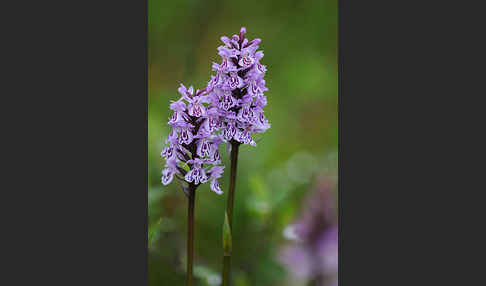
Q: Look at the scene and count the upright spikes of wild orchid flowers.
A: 2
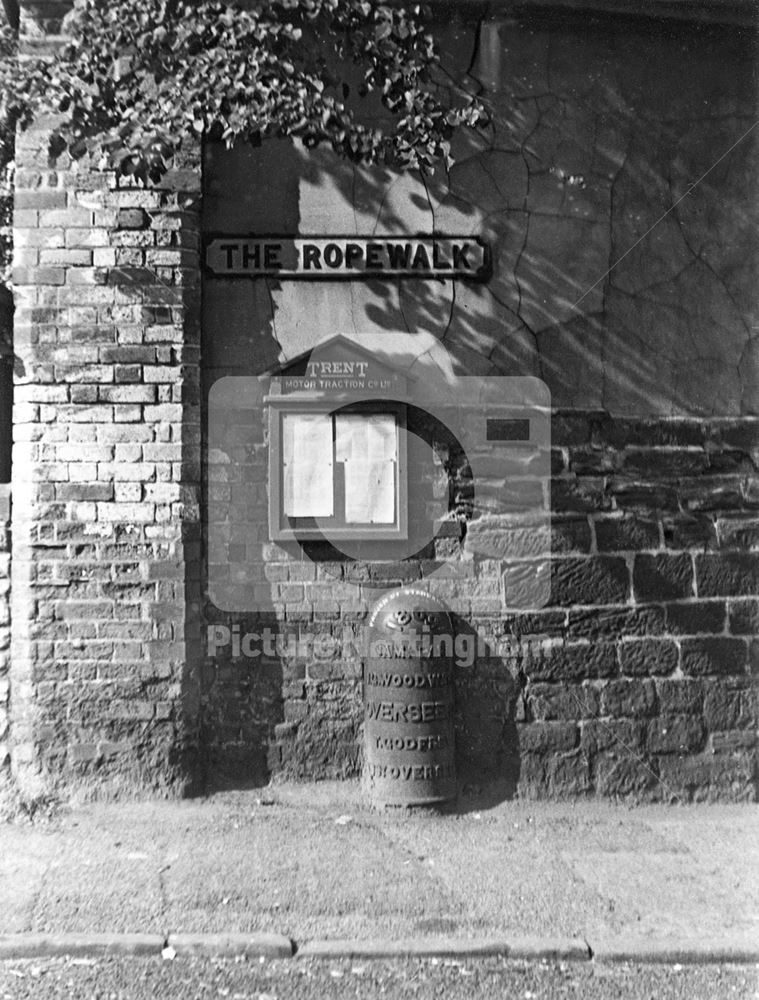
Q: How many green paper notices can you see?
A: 0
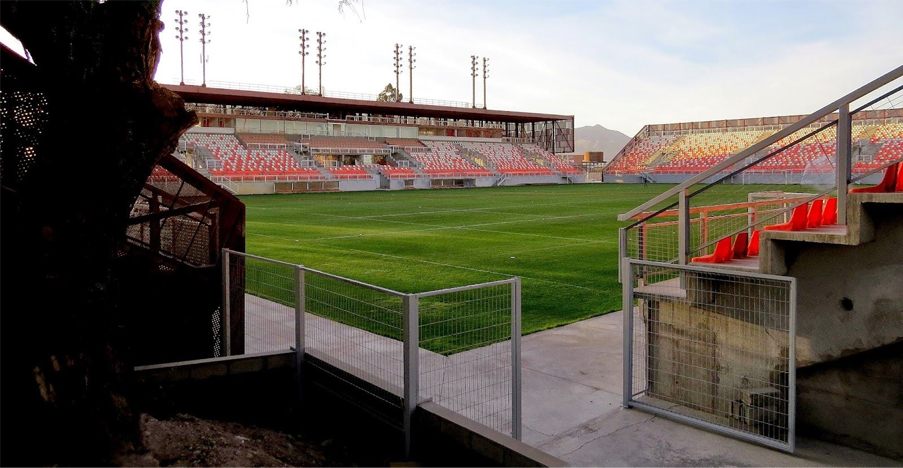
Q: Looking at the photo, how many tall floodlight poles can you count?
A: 8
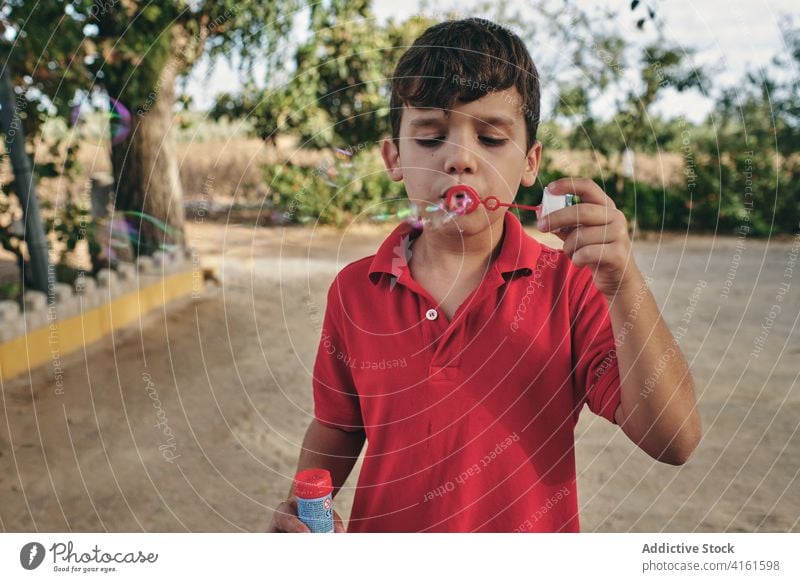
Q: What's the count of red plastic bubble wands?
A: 1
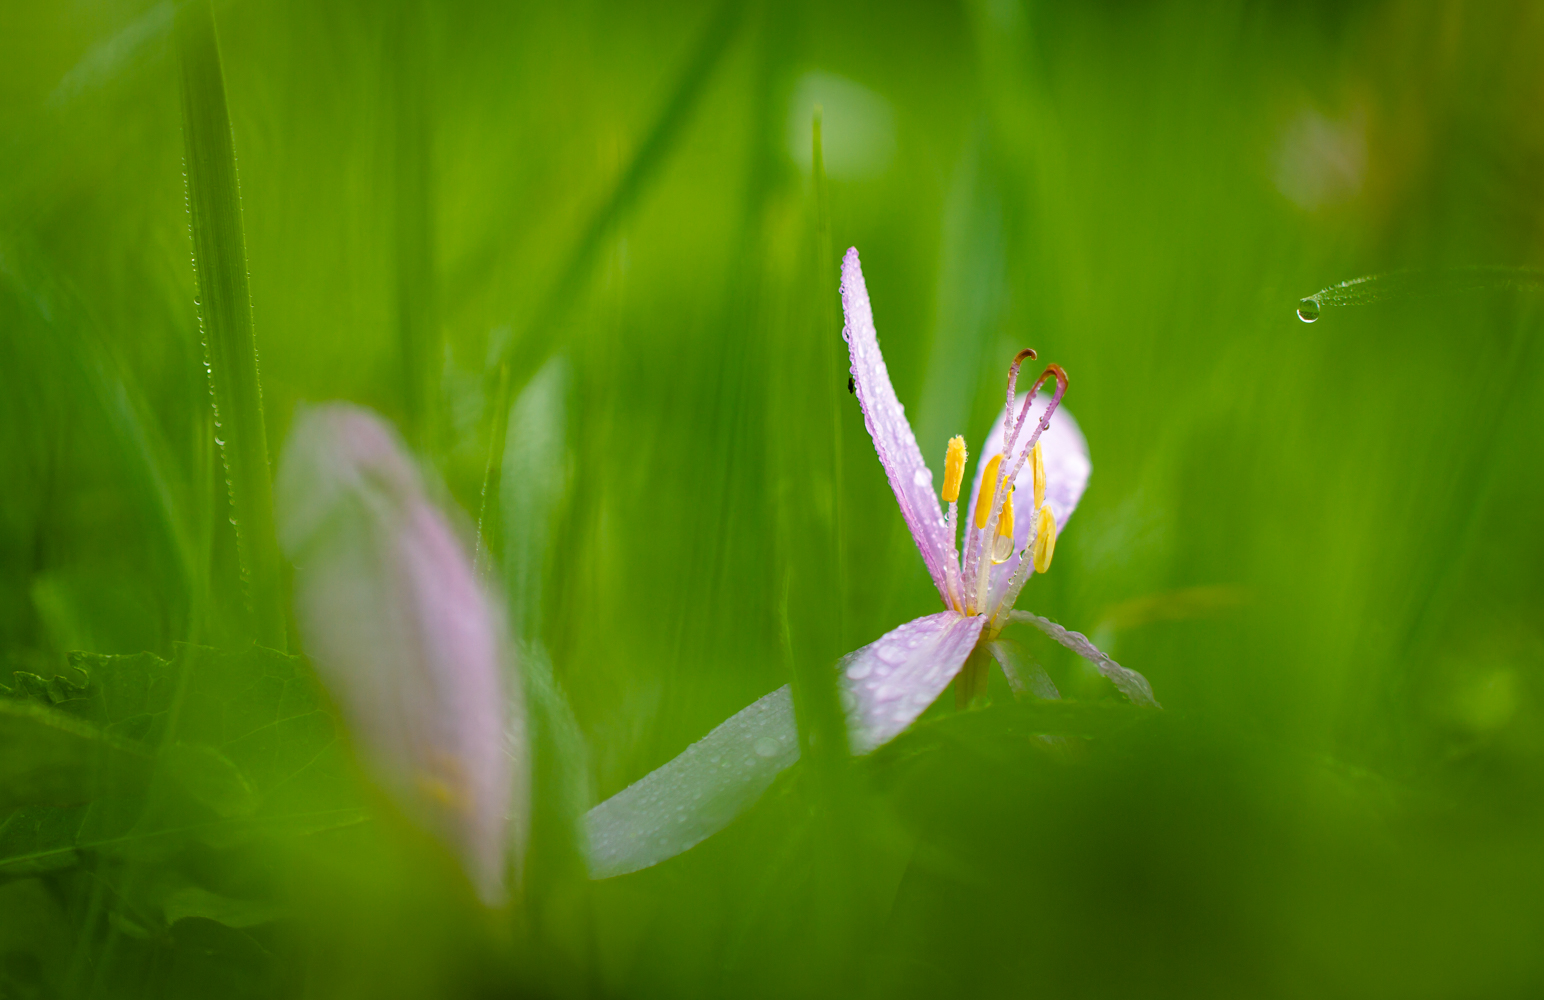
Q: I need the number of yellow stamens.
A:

════

◆ Work request ◆
Nothing but the pictures should be left out when the listing above is transcribed.

◆ Solution to the exercise ◆
Q: Look at the scene and count the upright spikes of wild orchid flowers.
A: 2
Q: How many green paper notices can you see?
A: 0
Q: Looking at the photo, how many tall floodlight poles can you count?
A: 8
Q: What's the count of red plastic bubble wands?
A: 1
Q: I need the number of yellow stamens.
A:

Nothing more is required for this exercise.